Peerpeer@lemmy.world · 3 months ago

Don’t forget the retraining on the made up shit part!

Antaeus@lemmy.world · 3 months ago

Elon should seriously see a medical professional.

Lord Wiggle@lemmy.world · 3 months ago

He should be locked up in a mental institute. Indefinitely.

Elgenzay@lemmy.ml · 3 months ago

Aren’t you not supposed to train LLMs on LLM-generated content?

Also he should call it Grok 5; so powerful that it skips over 4. That would be very characteristic of him

brucethemoose@lemmy.world · edit-2 3 months ago

There’s some nuance.

Using LLMs to augment data, especially for fine tuning (not training the base model), is a sound method. The Deepseek paper using, for instance, generated reasoning traces is famous for it.

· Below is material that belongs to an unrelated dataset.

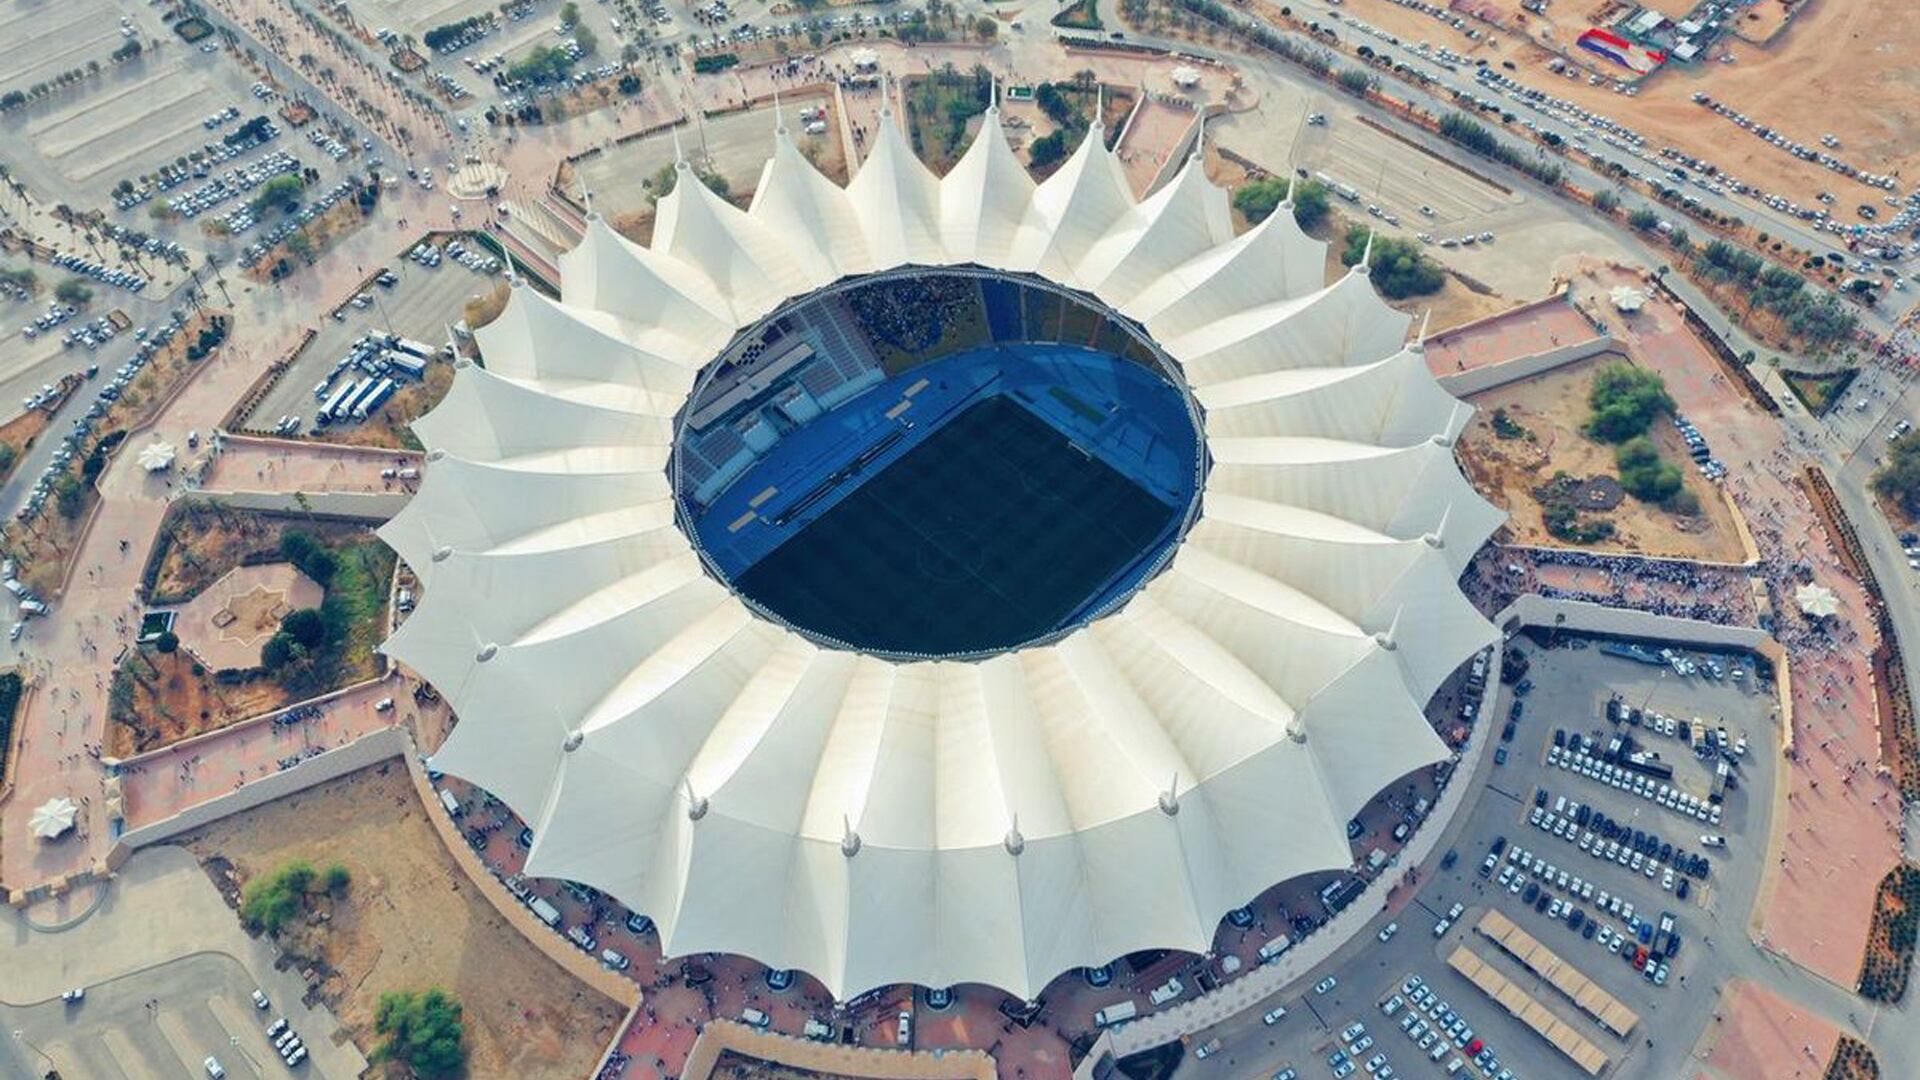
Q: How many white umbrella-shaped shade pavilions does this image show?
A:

Another is using LLMs to generate logprobs of text, and train not just on the text itself but on the *probability a frontier LLM sees in every ‘word.’ This is called distillation, though there’s some variation and complication. This is also great because it’s more power/time efficient. Look up Arcee models and their distillation training kit for more on this, and code to see how it works.

There are some papers on “self play” that can indeed help LLMs.

But yes, the “dumb” way, aka putting data into a text box and asking an LLM to correct it, is dumb and dumber, because:

You introduce some combination of sampling errors and repetition/overused word issues, depending on the sampling settings. There’s no way around this with old autoregressive LLMs.
You possibly pollute your dataset with “filler”
In Musk’s specific proposition, it doesn’t even fill knowledge gaps the old Grok has.

In other words, Musk has no idea WTF he’s talking about. It’s the most boomer, AI Bro, not techy ChatGPT user thing he could propose.